Le jour d’après : arrestation des leaders de la campagne
Lundi, le directeur de campagne de Biram Dah Abeid , M Yacoub Ould Lamrabott, a été arrêté brutalement par la police et emmené dans un lieu inconnu, tout comme M. Bakary Tandia, directeur exécutif du conseil des présidents qui a disparu depuis plus de 48H. Ainsi les deux leaders de la campagne du candidat Biram Dah Abeid sont actuellement disparus et le siège de la coalition pour le changement est investi par les forces de l’ordre.
Biram Dah Abeid, mettant en doute la crédibilité des chiffres publiés par les membres de la CENI qu’il accuse d’être partisans de Mohamed Ould Ghazouani dénonce un coup d’état électoral.
The Mauritanian Network for Human Rights appelle les pays de l’Union Africaine , les U.S.A., la Fédération de Russie, les pays de l’Union Européenne, les pays de la Ligue Arabe, à ne pas féliciter un candidat qui n’aurait pas été choisi par le peuple mauritanien à travers un processus électoral libre et équitable.
Et maintenant ? (4 juillet)
Arrestations, tortures et décès dans un commisariat.
Plus de 300 personnes ont été arrêtées dans différents quartiers de Nouakchott et à Nouadhibou au cours de troubles post-électoraux ayant suivi l’annonce de la victoire du président Ghazaoui. Les forces de police et de gendarmerie lourdement armées ont réprimé les manifestations pacifiques avec la plus grande brutalité.
A Kaédi, ville martyre, une manifestation pacifique de jeunes, trompés par une fausse nouvelle de la victoire de Biram et exprimant leur joie a été sauvagement réprimée, suivie d’une chasse à l’homme jusque dans les maisons.

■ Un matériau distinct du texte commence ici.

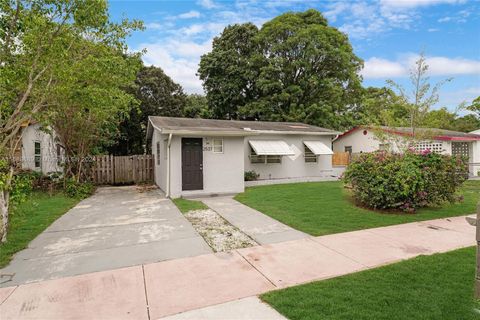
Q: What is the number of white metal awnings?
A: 2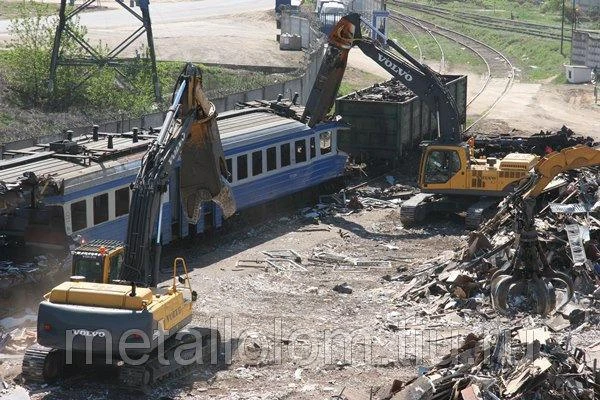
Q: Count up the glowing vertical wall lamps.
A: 0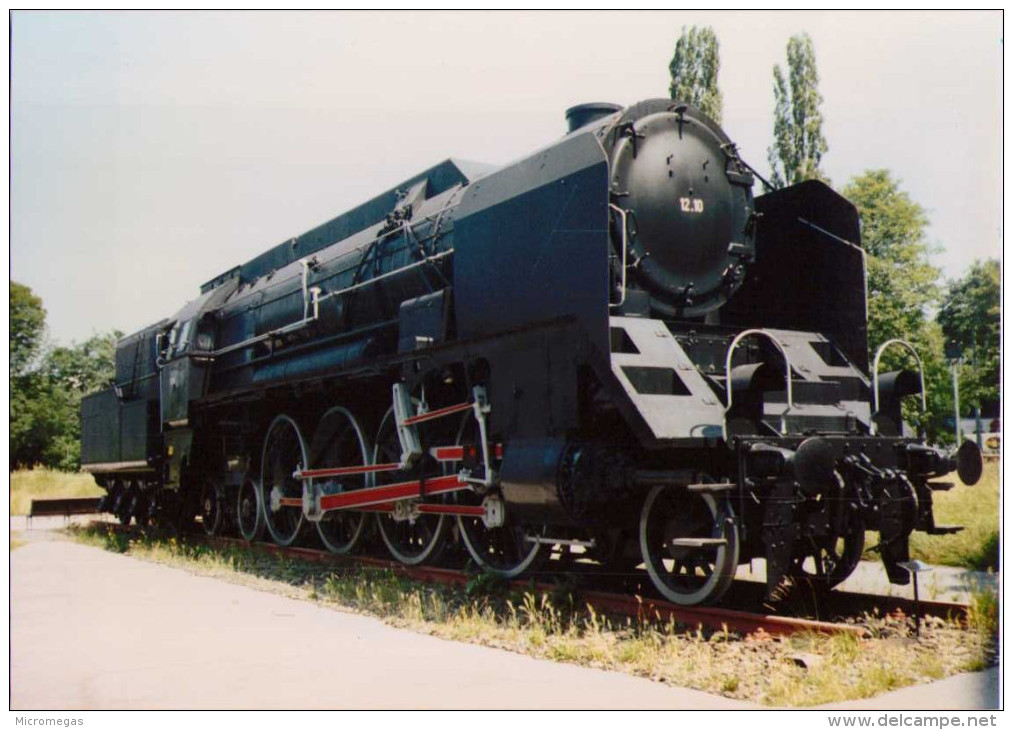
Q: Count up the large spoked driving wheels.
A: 4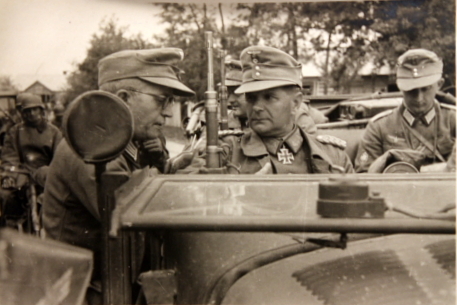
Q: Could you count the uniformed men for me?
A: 5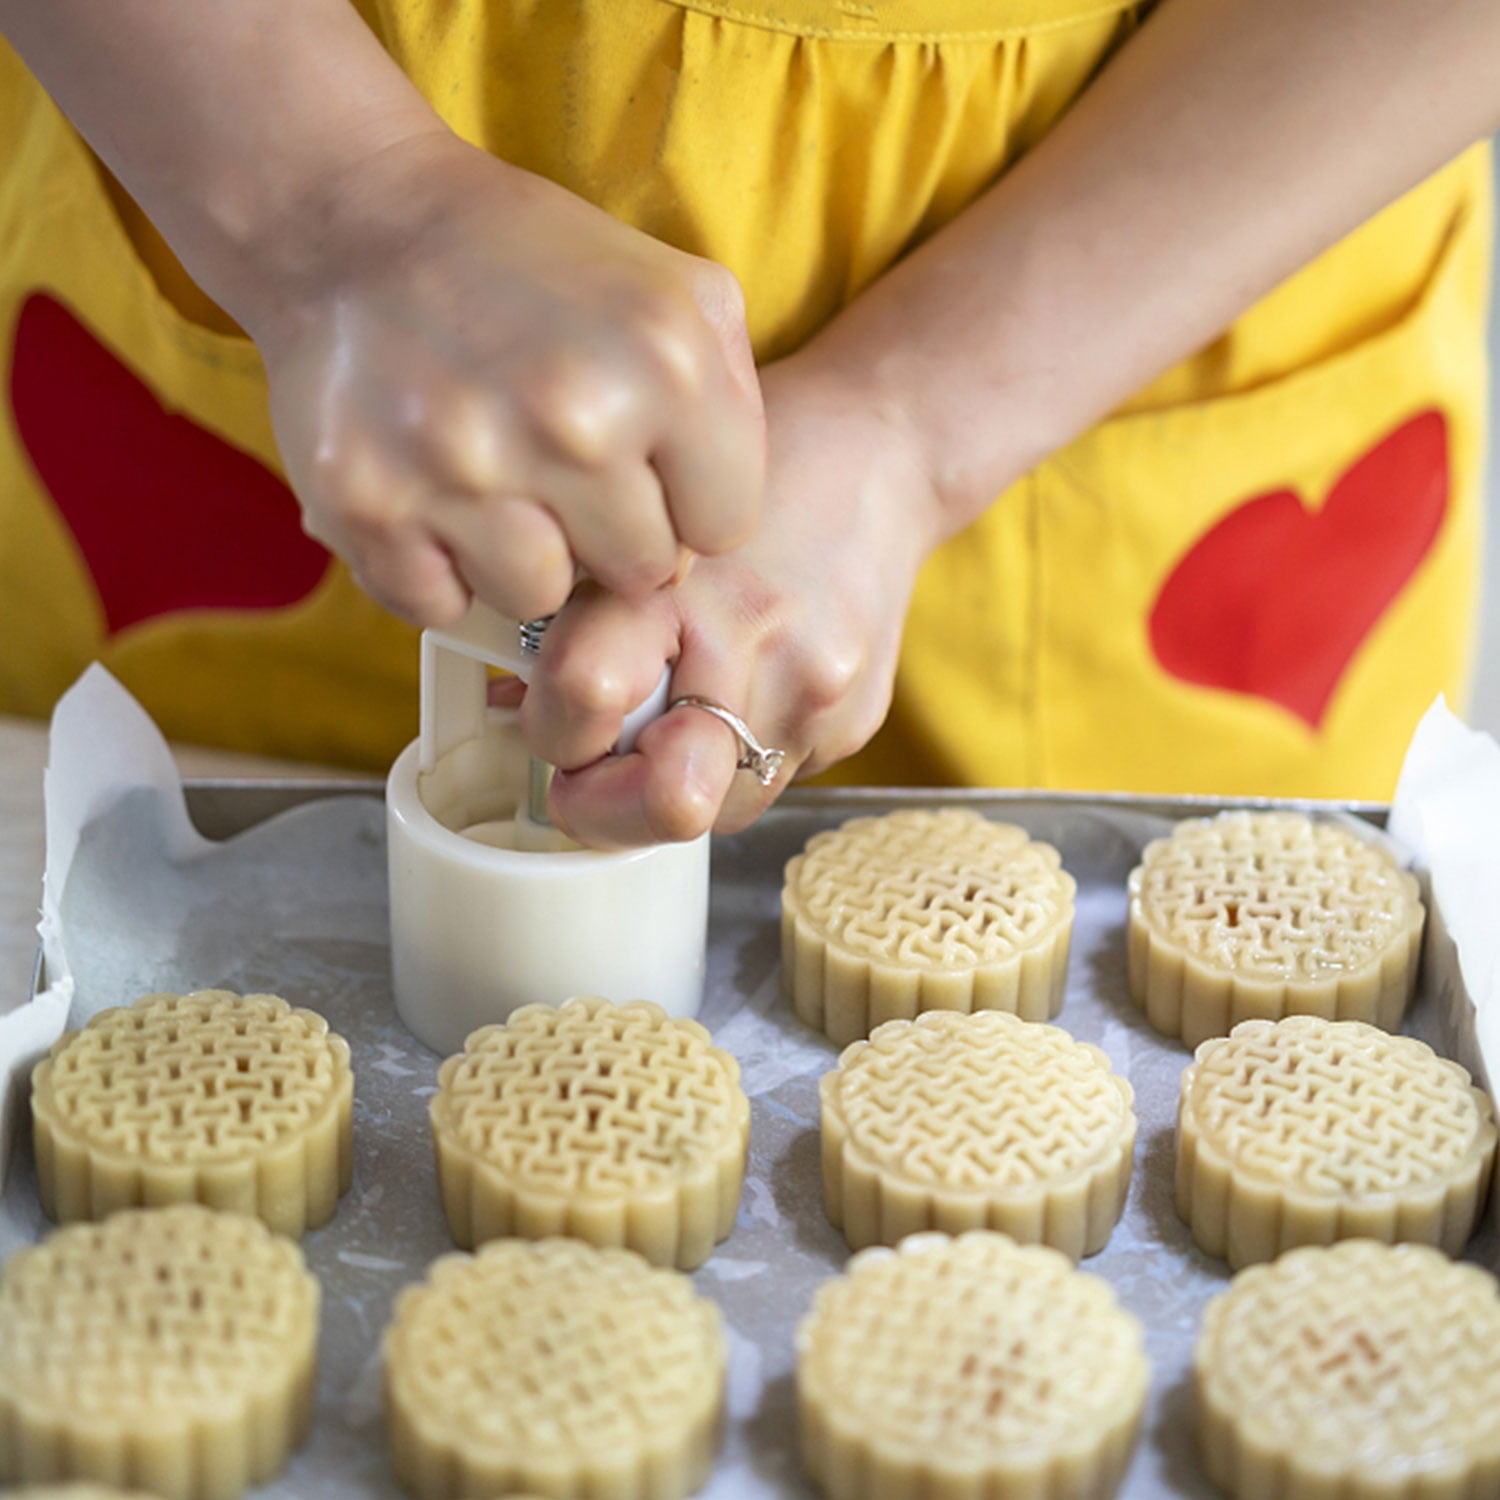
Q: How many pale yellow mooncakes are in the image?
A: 10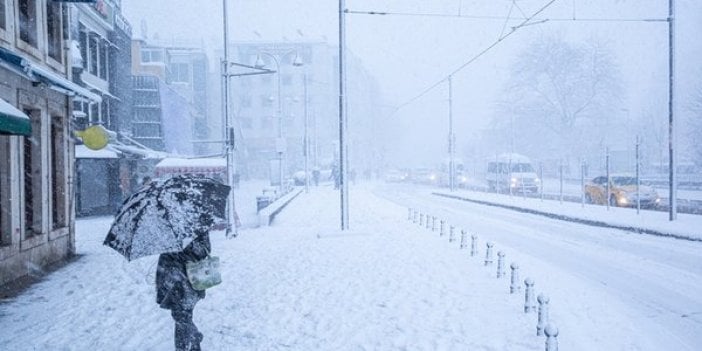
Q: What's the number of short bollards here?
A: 15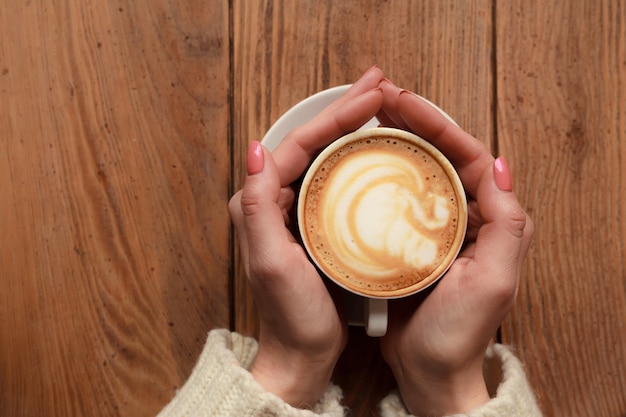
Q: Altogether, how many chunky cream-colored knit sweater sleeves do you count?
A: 2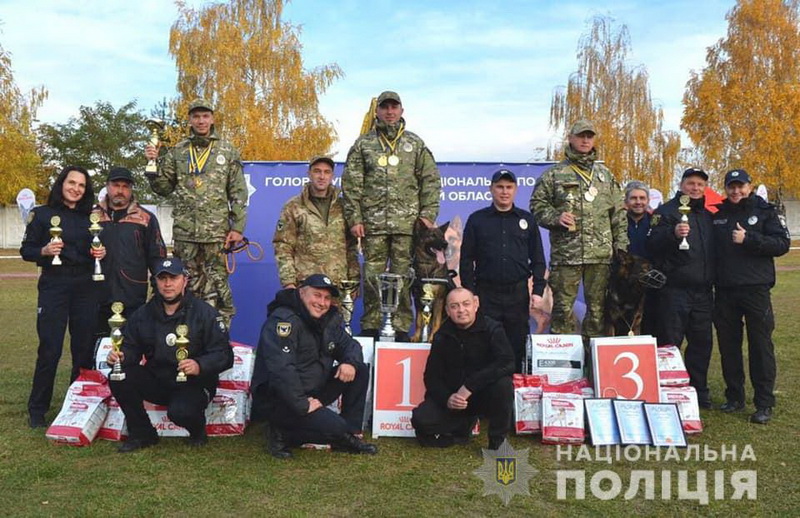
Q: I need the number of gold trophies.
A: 9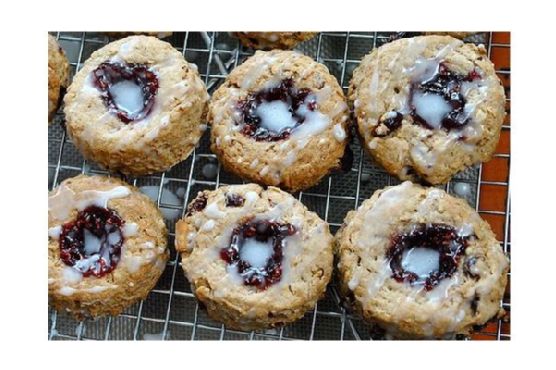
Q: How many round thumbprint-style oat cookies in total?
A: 6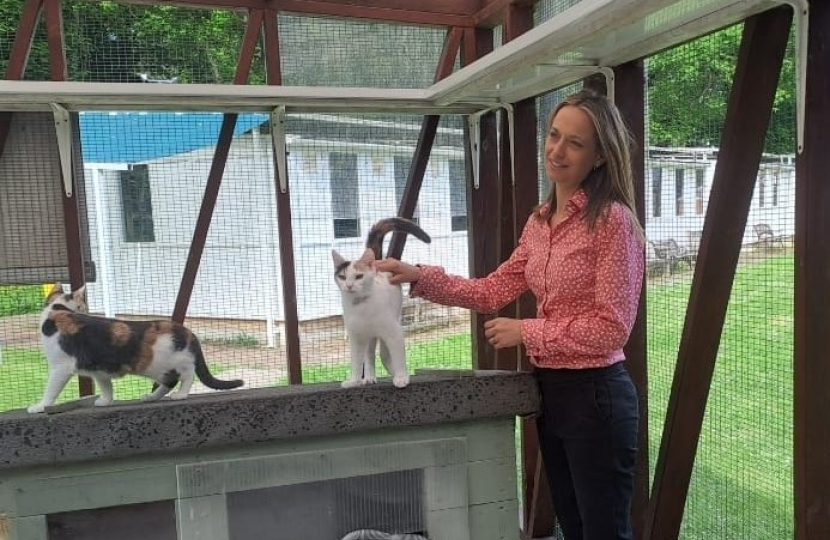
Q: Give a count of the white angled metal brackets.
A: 6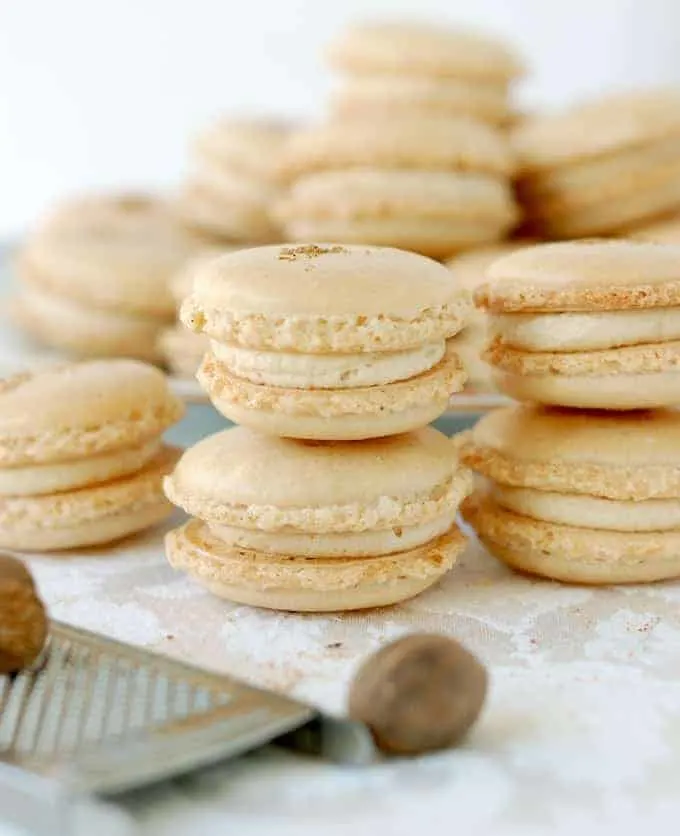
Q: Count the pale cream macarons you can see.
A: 13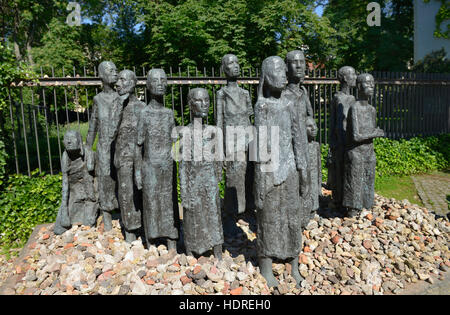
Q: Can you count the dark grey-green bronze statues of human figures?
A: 11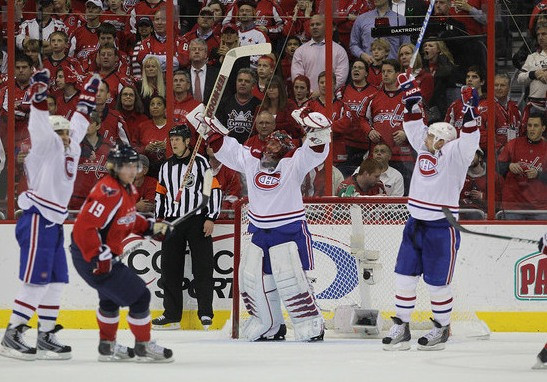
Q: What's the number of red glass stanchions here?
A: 4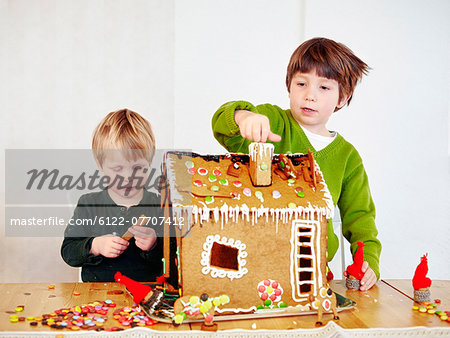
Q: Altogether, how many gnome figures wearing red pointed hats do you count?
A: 3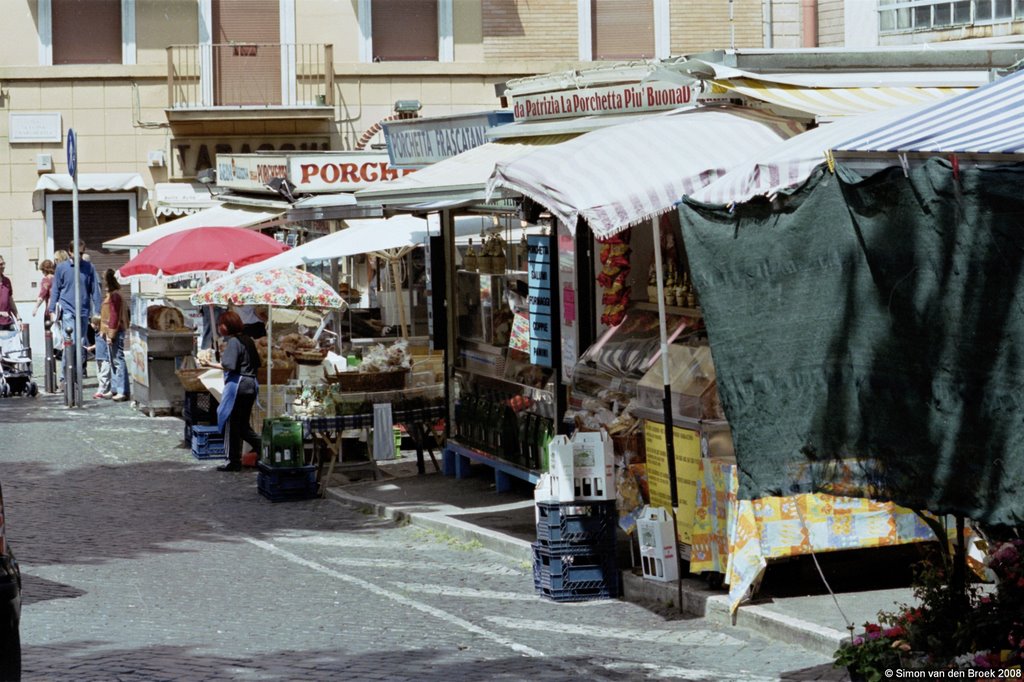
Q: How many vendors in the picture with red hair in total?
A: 1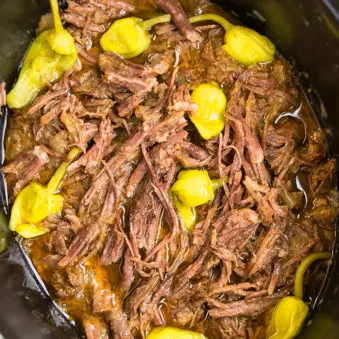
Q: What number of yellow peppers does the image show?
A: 8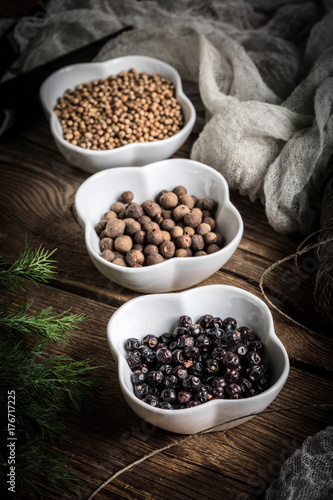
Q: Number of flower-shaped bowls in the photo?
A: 3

A la suite de leur arrestation deux jeunes gens d’une vingtaine sont morts sous la torture dans le commissariat et un autre à l’hôpital. Ces décès doivent absolument faire l’objet d’enquêtes et ne doivent pas rester impunis car il s’agit d’assassinats. Deux membres des forces de l’ordre ont été blessées également.
Les directeurs de campagne ont été libérés (pourquoi avaient-ils été arrêtés?) .
Reprise de la vie politique
Alors que certains candidats reconnaissent la victoire de Ghazaoui, Bira Dah Abeidm persiste dans son refus et relève les anomalies qui ont marqué le déroulement du scrutin et abouti à des résultats frauduleux : procès verbaux falsifiés, plus de votants que d’inscrits, mais aujourd’hui il faut aussi analyser des méthodes beaucoup plus sophistiquées permettant de fausser des résultats, ce qui prendra du temps.
Au cours d’une conférence de presse Biram Dah Abeid a exprimé son étonnement devant une telle flambée de violence de la part d’un président victorieux et s’interroge pour savoir qui est le véritable dirigeant de la Mauritanie : le ministre de l’Intérieur ou le président ?
La volonté normale de vouloir maintenir l’ordre public ne doit pas faire oublier que manifester pacifiquement est un droit constitutionnel et que rien ne justifie la brutalité des forces de l’ordre armées devant des personnes sans armes et encore moins l’assassinat de trois jeunes gens dans un commissariat.